→ PROMPT
Working from the entries below, count every line that includes the word "many". Return the figure alone.

→ EXERCISE DATA
****

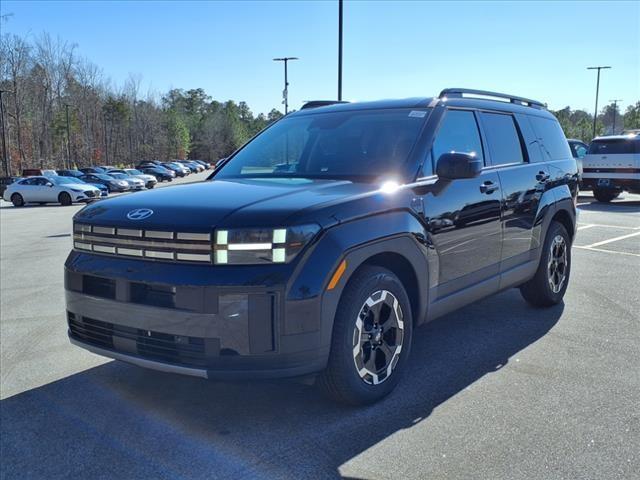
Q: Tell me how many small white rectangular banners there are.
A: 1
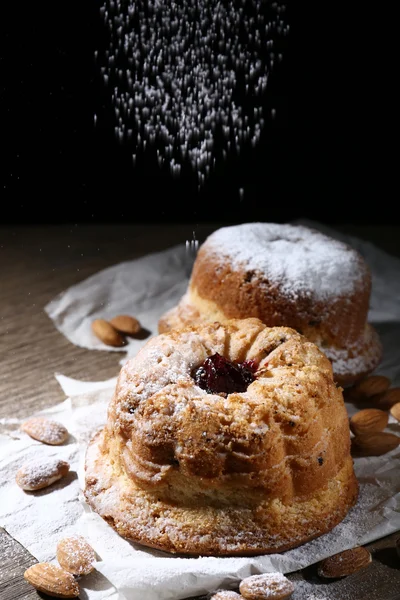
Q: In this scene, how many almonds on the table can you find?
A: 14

****

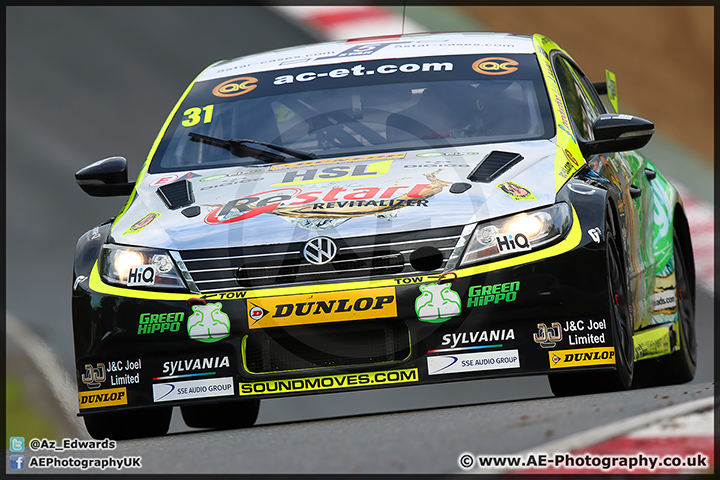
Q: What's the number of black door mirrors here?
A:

****

→ PROBLEM SOLUTION
2